Activity: Your answer consists of the lines in the data that contain "number". Copy each of them.

Dataset records:
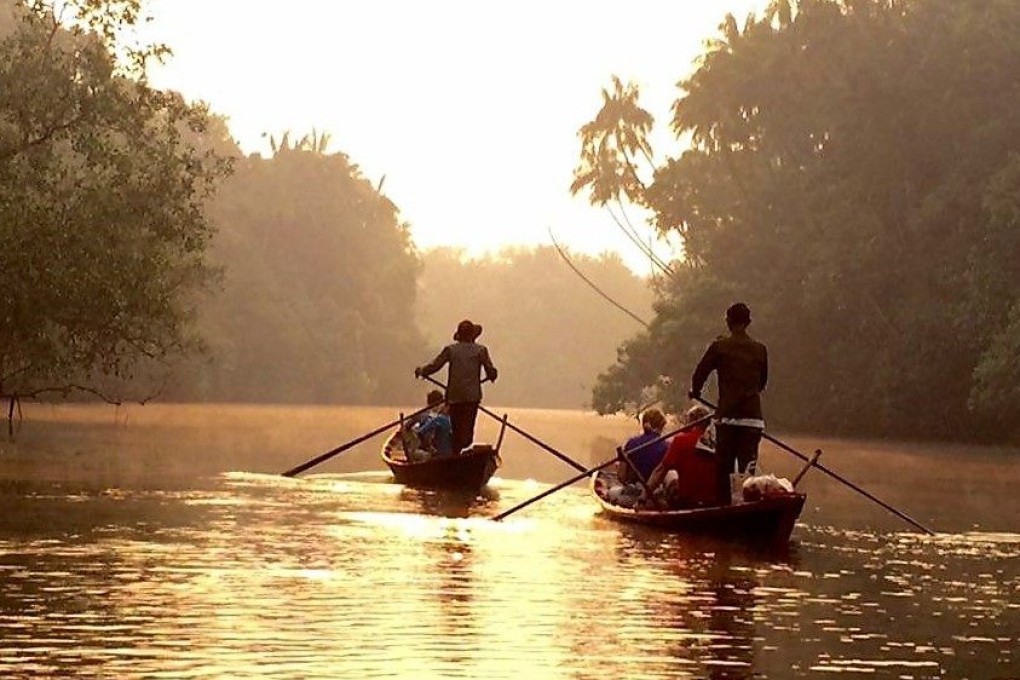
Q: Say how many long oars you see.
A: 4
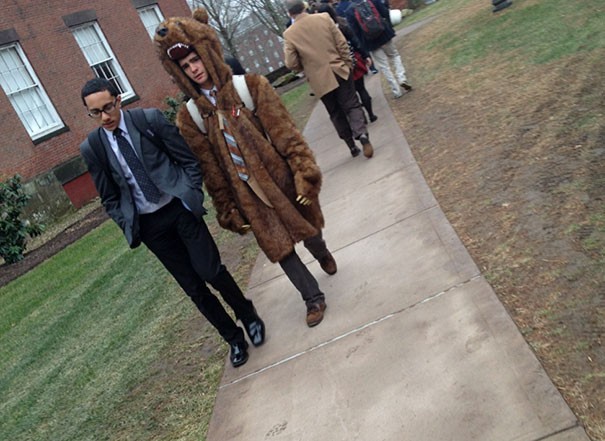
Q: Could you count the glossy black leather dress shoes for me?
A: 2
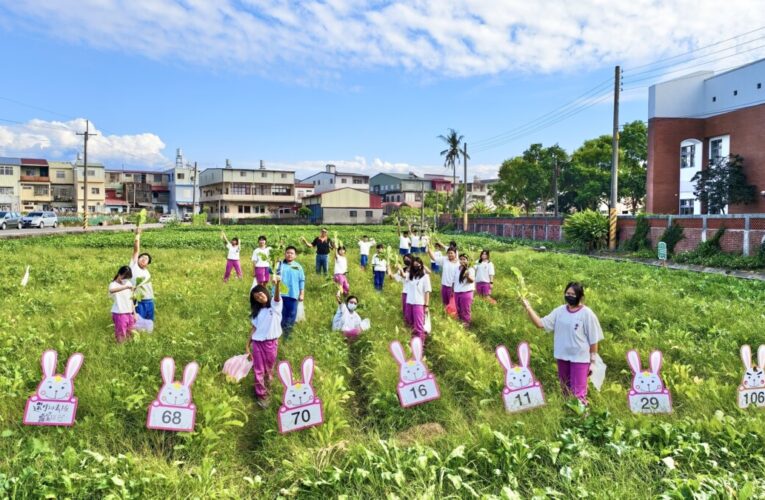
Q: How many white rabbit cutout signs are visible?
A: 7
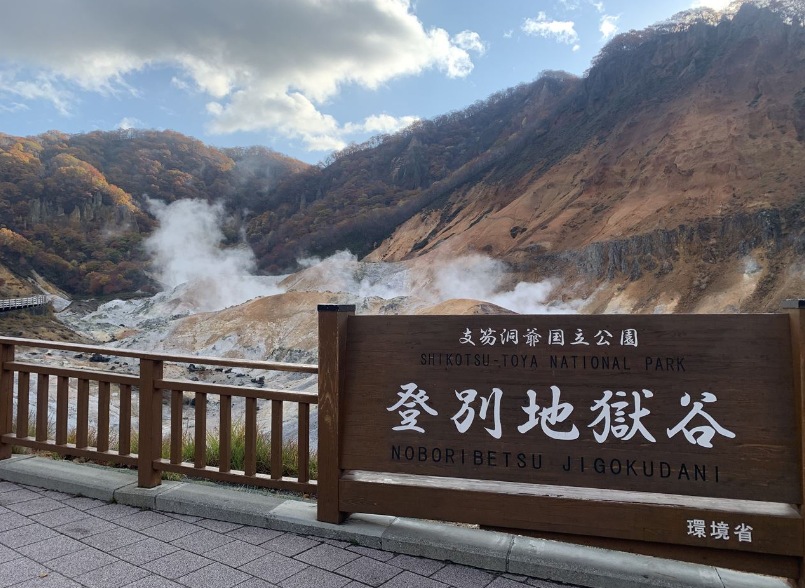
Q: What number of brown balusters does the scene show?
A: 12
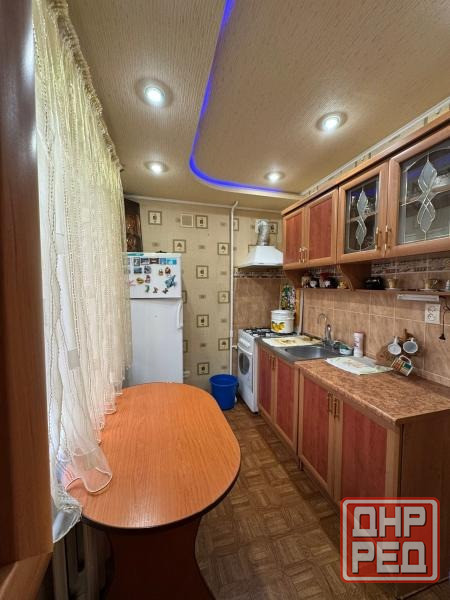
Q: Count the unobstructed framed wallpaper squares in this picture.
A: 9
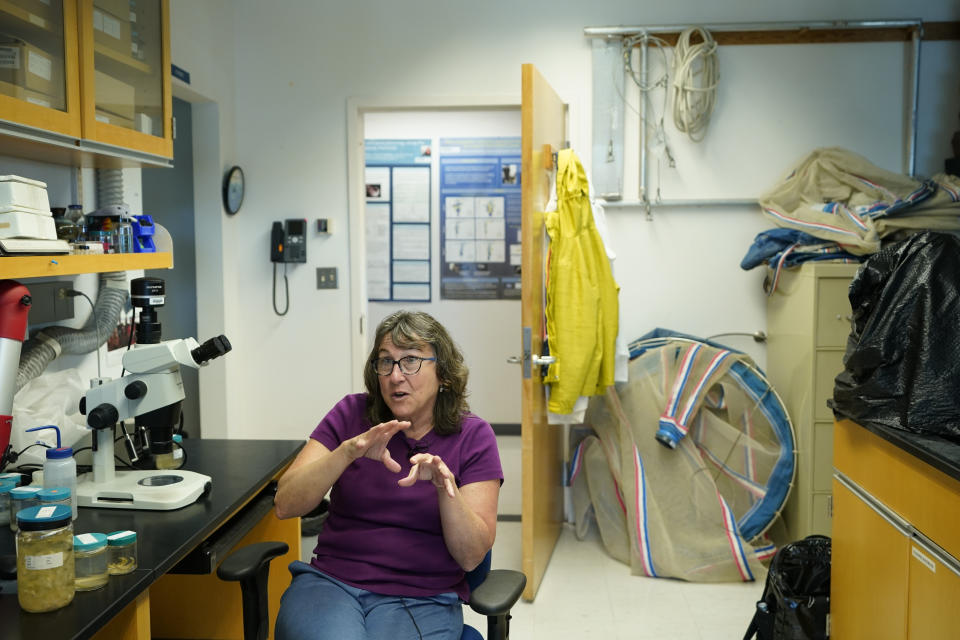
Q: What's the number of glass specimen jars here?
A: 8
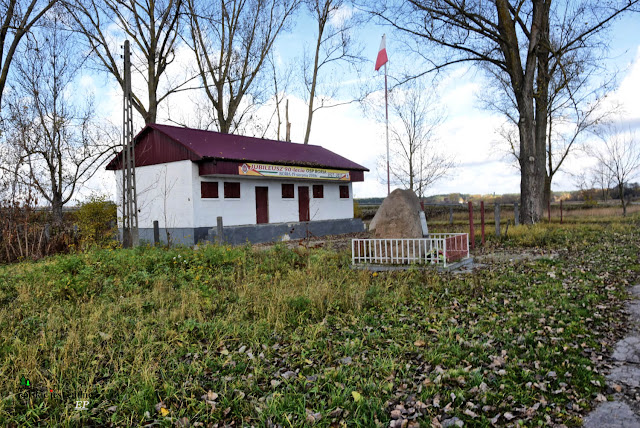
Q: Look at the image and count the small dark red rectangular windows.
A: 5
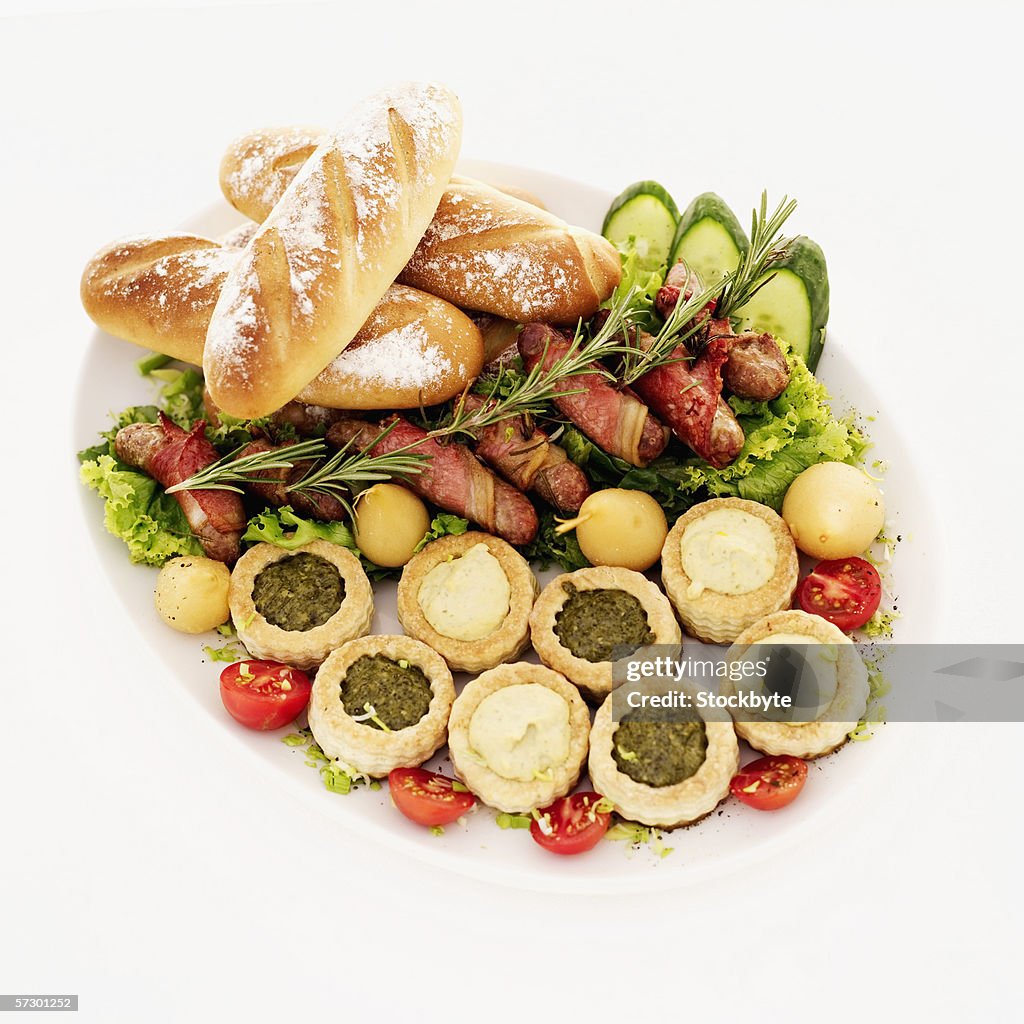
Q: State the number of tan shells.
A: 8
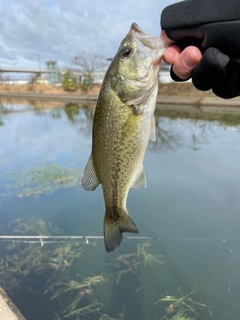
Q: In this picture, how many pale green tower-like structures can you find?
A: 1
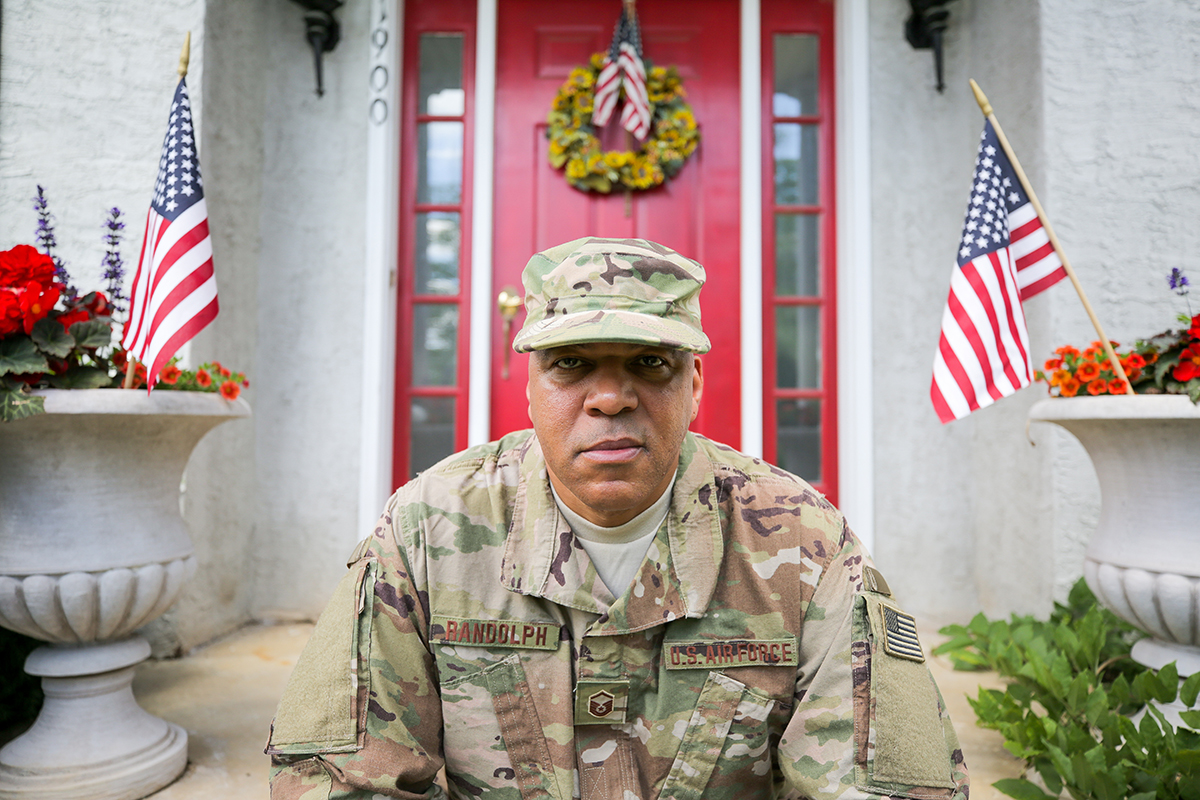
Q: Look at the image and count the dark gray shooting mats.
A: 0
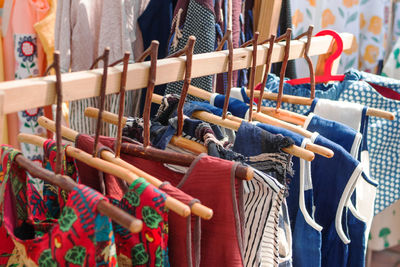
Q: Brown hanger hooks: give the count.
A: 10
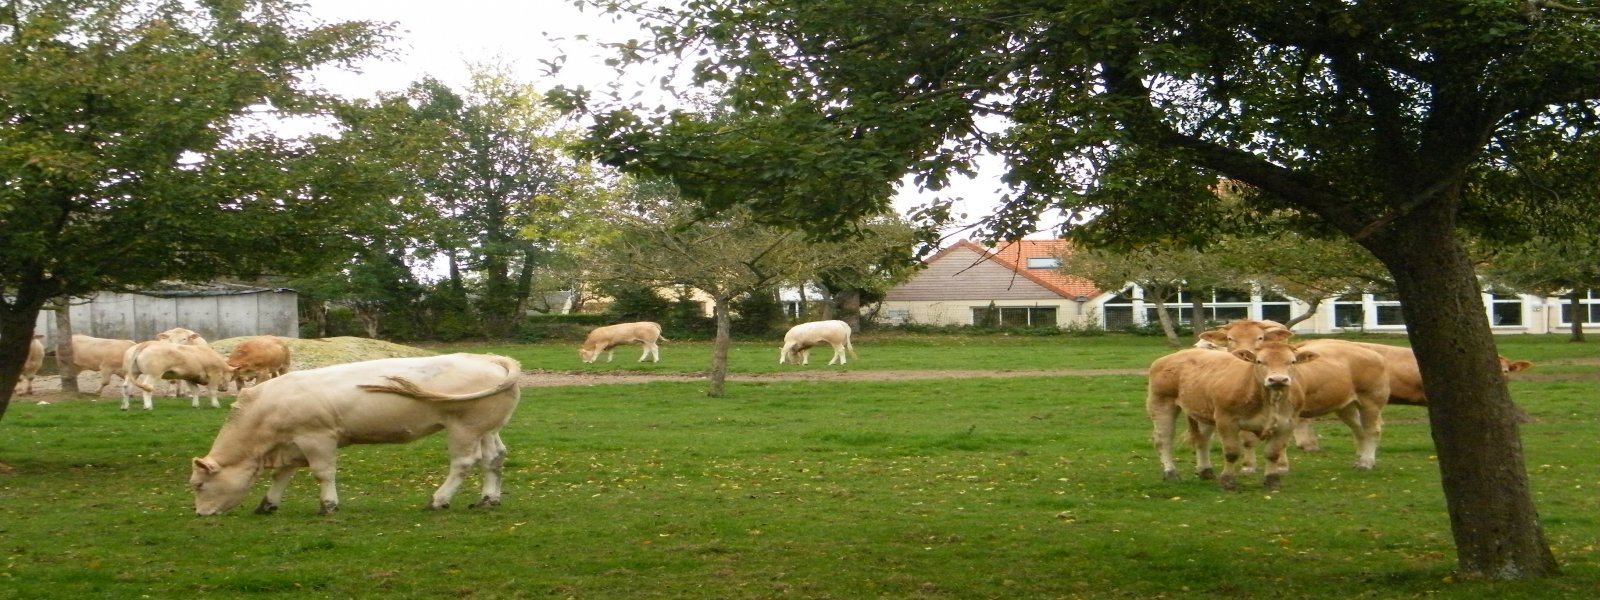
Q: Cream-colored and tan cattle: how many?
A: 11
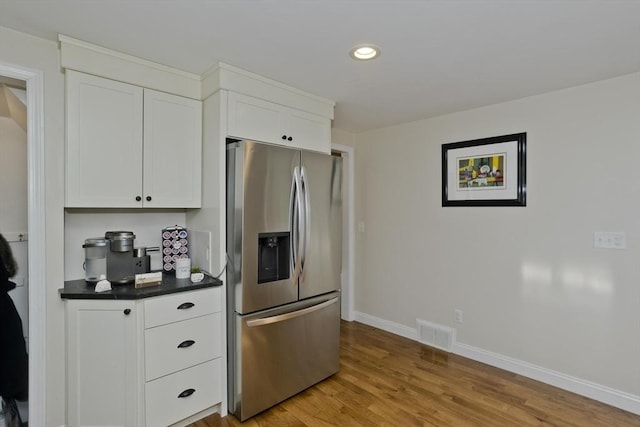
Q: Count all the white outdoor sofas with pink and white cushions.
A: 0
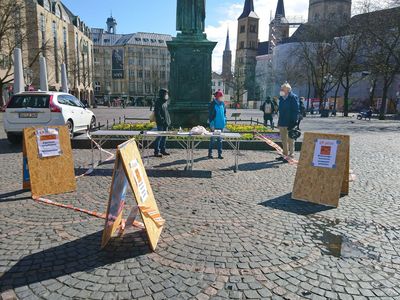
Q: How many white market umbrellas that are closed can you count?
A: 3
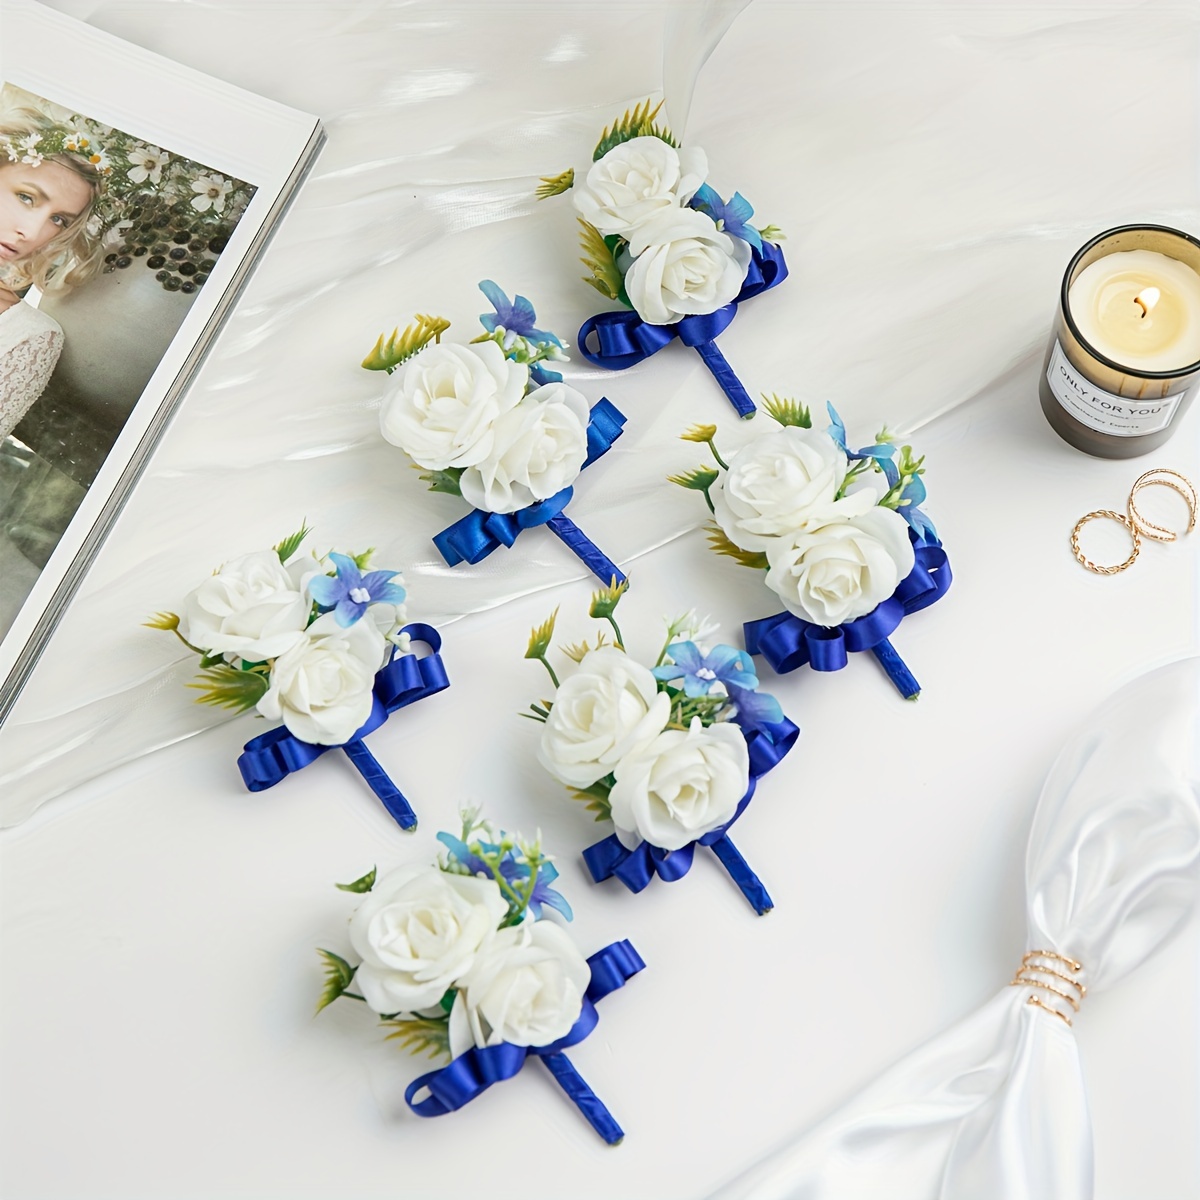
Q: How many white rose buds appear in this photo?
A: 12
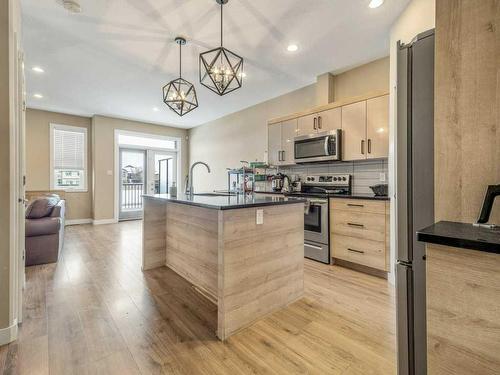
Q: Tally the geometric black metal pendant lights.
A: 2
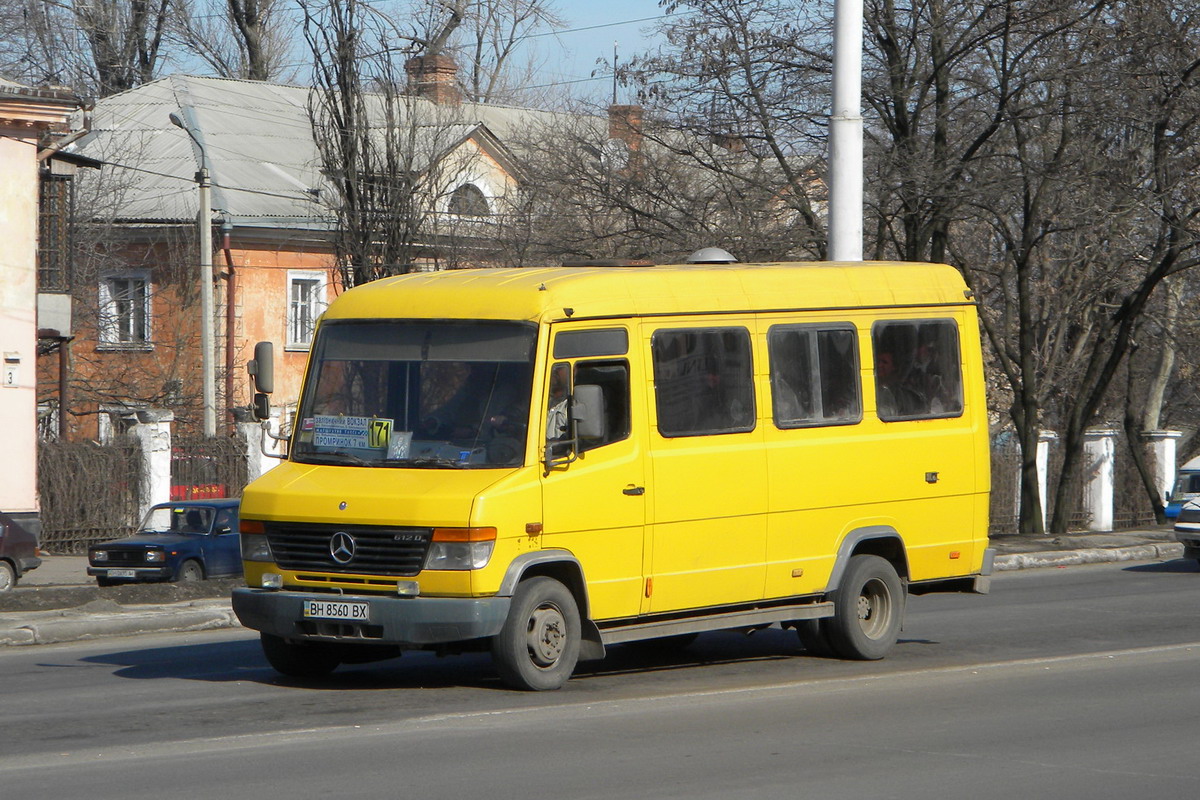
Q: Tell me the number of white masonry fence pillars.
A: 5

Result for this task:
Q: What number of brown balusters does the scene show?
Q: What's the number of glass specimen jars here?
Q: State the number of tan shells.
Q: Tell me the number of white masonry fence pillars.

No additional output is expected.